N Eljabo, N Nikolic, J Carkic, D Jelovac, M Lazarevic, N Tanic, J Milasin

Abstract

Despite adequate surgical resection, oral squamous cell carcinoma (OSCC) shows a high rate of recurrence and metastasis, which could be explained by the presence of molecular alterations in seemingly normal tumour margins and the entire oral mucosa. The aims of this study were (1) to assess the presence of gene amplification (c-Myc and HER2) and promoter methylation (p14 and p16) in the tumours, tumour margins, and unaffected oral mucosa of 40 OSCC patients, and (2) to evaluate the possibility of using these alterations as prognostic markers. c-Myc and HER2 genes were quantified by means of real-time PCR (qPCR), and p14 and p16 methylation status was determined by methylation-specific PCR (MSP PCR). All tissues examined exhibited molecular alterations in various proportions. Tumour tissues, as expected, showed the highest prevalence of alterations, while oral mucosa showed the lowest.

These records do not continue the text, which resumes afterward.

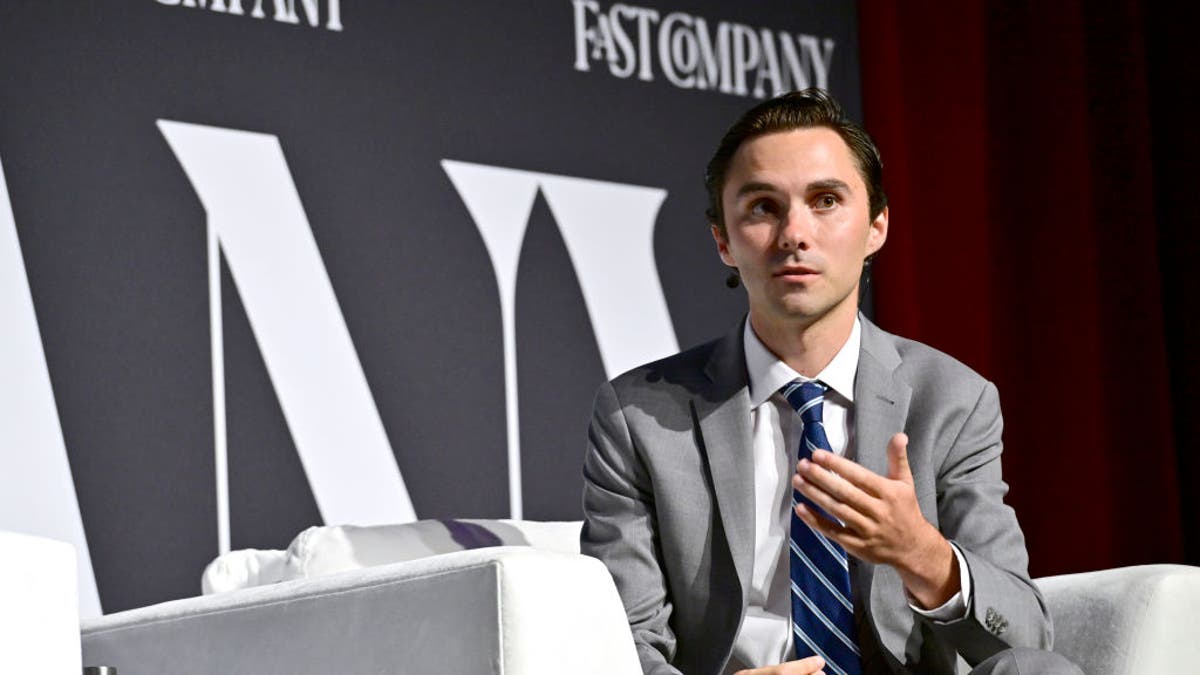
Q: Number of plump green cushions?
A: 0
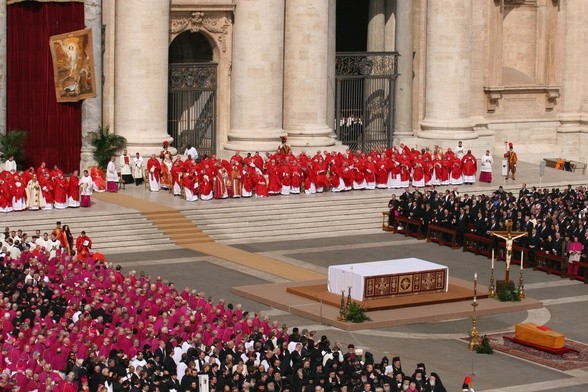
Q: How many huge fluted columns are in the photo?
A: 4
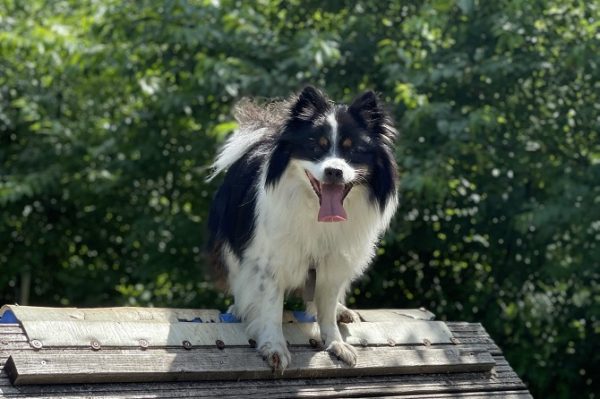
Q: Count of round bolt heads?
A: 11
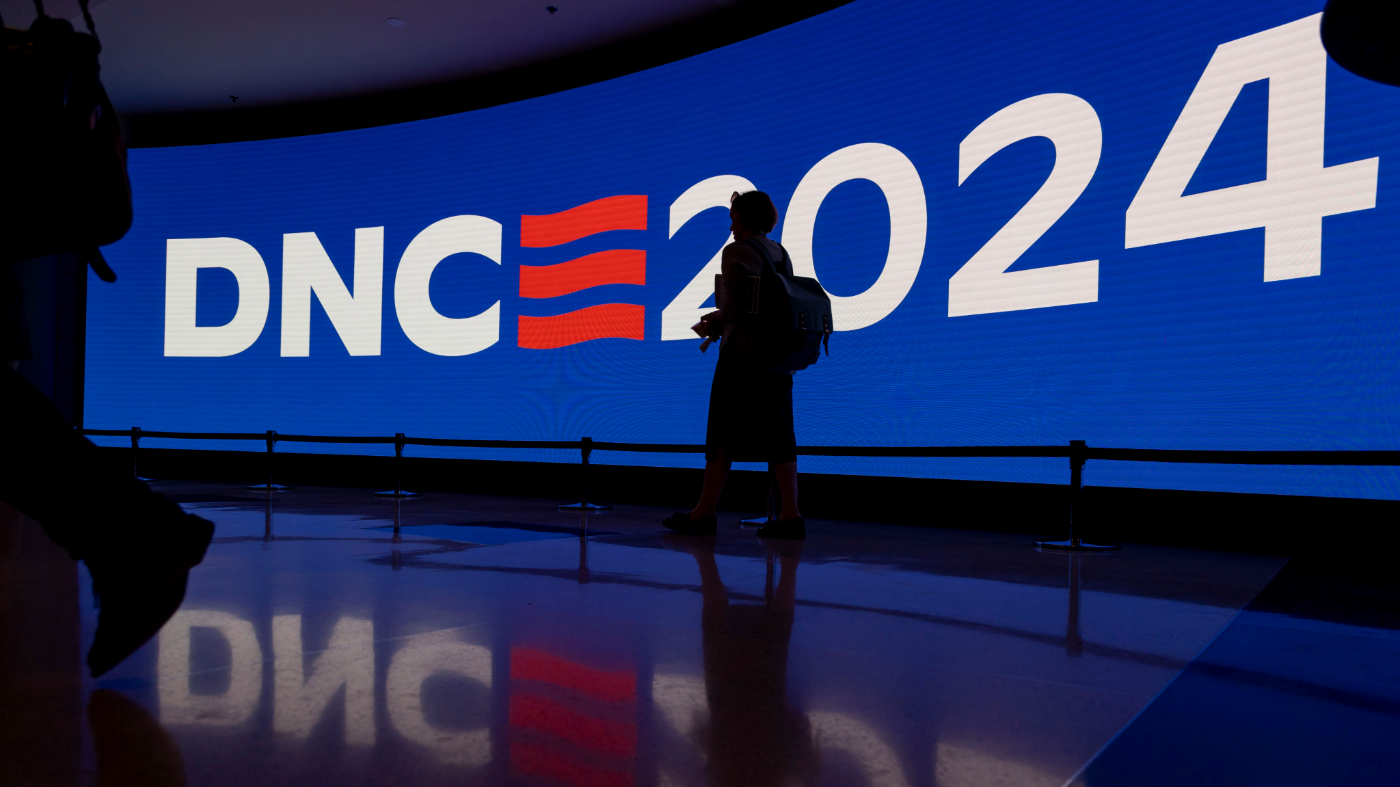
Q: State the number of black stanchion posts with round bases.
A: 6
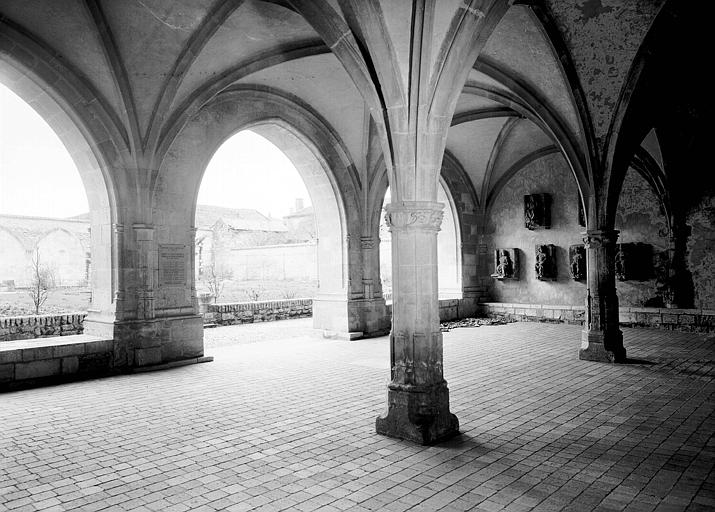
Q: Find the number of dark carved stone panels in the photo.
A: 6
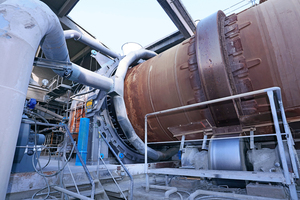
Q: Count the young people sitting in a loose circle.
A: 0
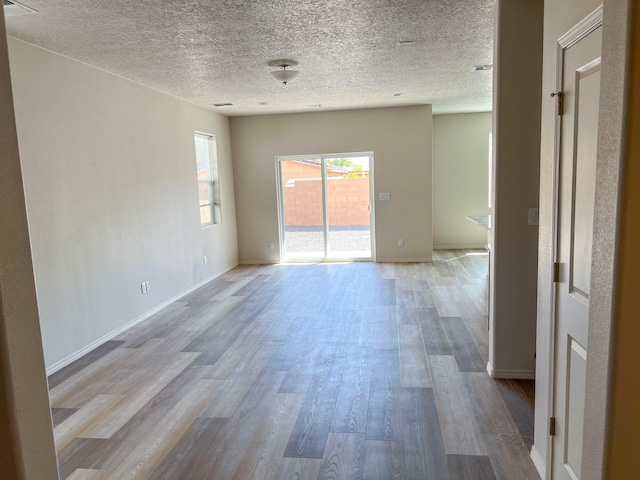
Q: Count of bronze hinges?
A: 3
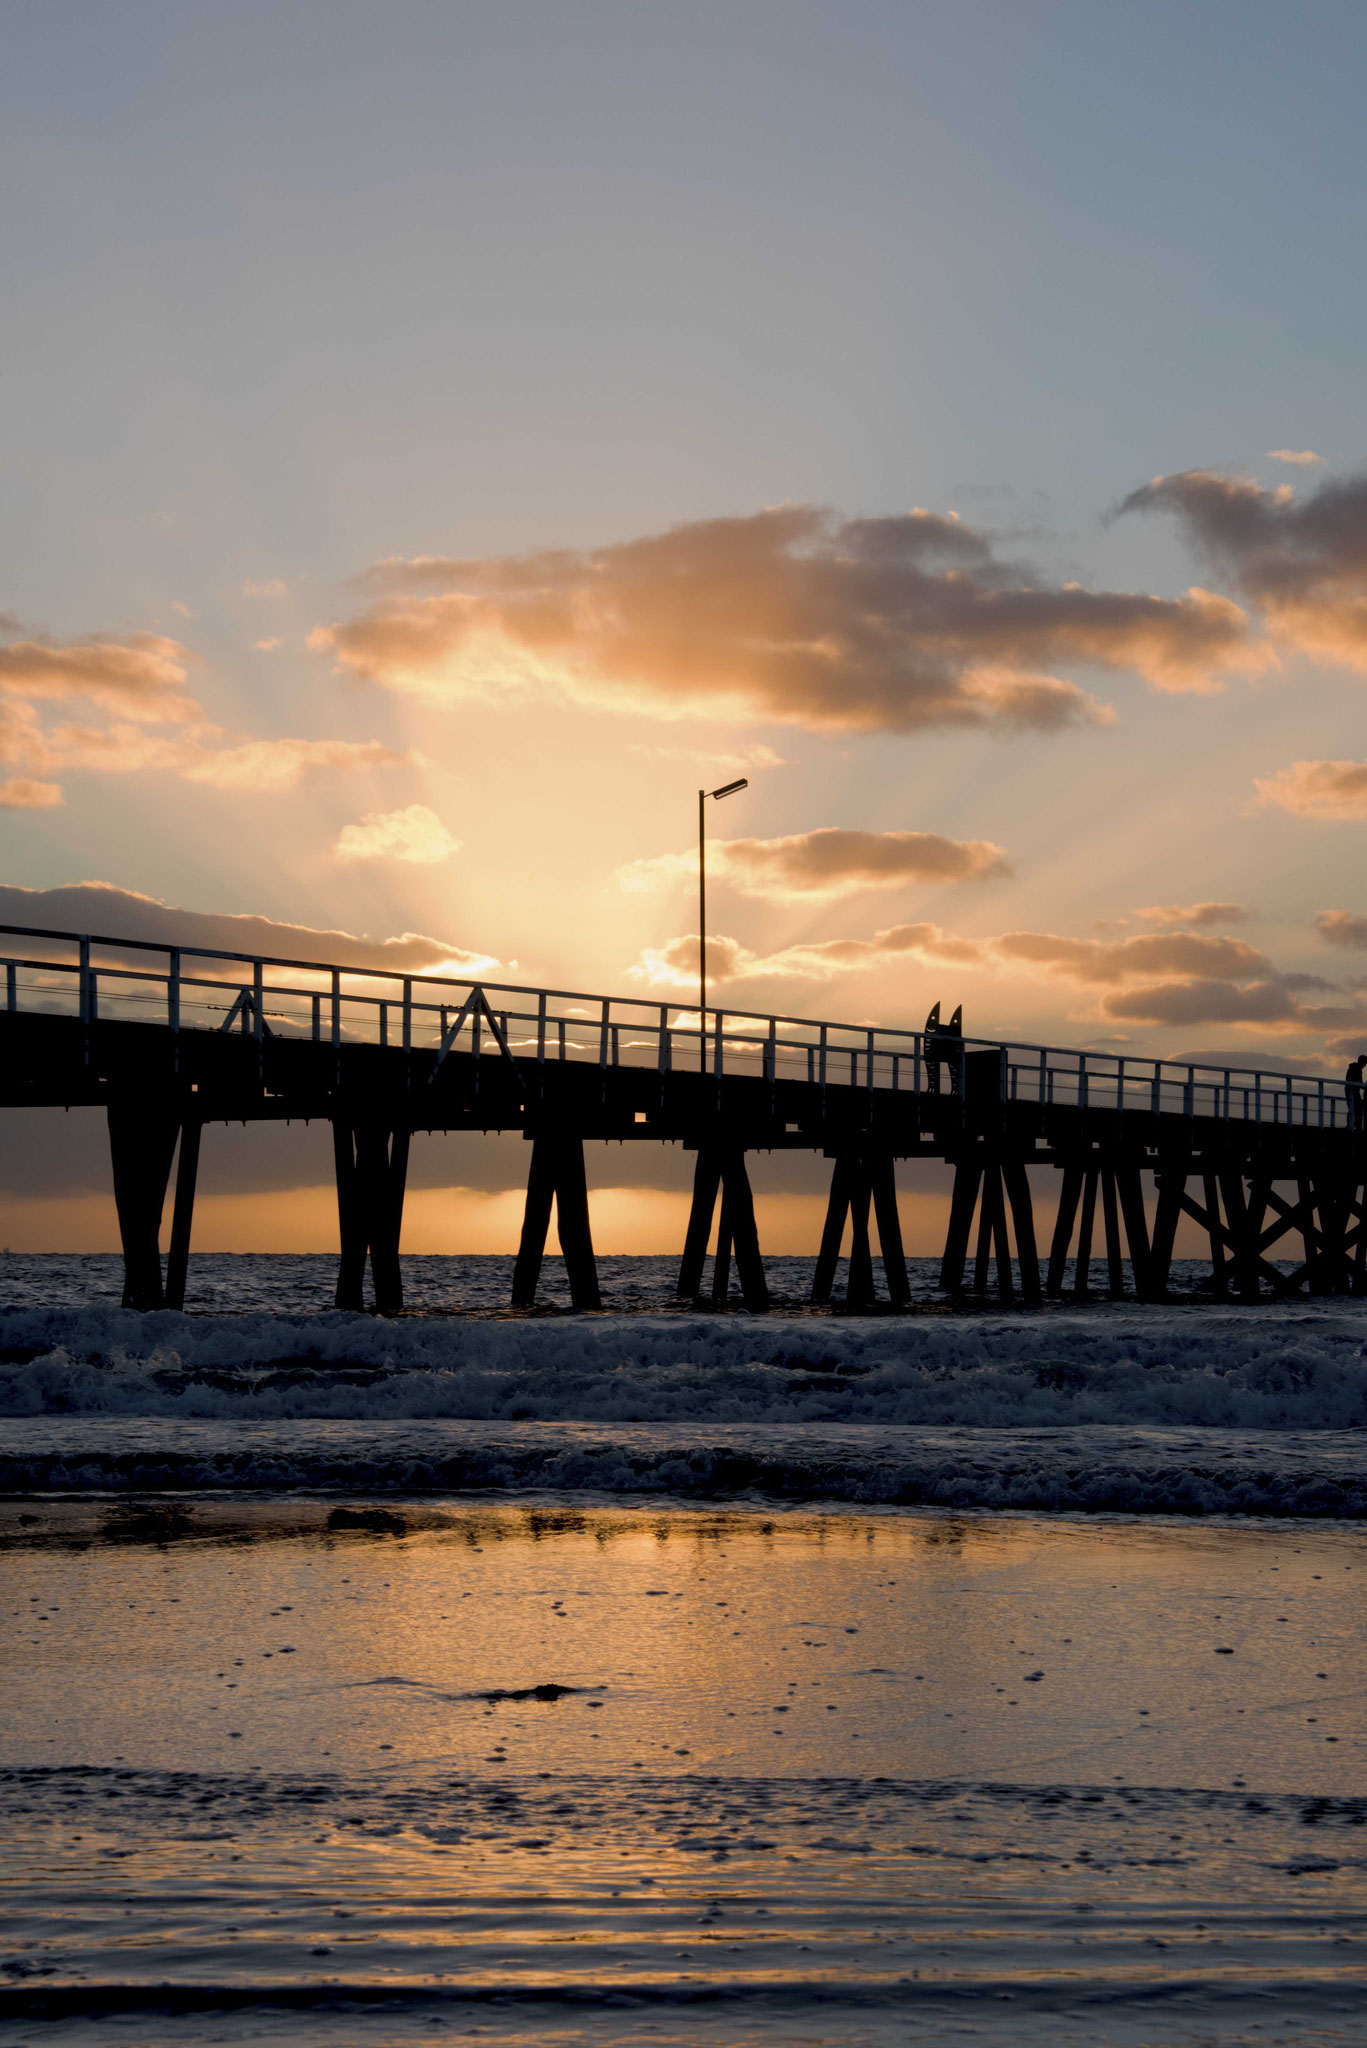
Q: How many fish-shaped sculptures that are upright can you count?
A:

Multiple alterations (co-alterations) in tumours and tumour margins were significantly more frequent than in unaffected oral mucosa (P<0.001 and P=0.027, respectively). HER2 amplification in margin tissue (P<0.001) and swabs (P=0.013), as well as the existence of three co-alterations in margins (P=0.001) and macroscopically unaffected oral mucosa (P<0.001) were correlated with shorter disease-specific survival.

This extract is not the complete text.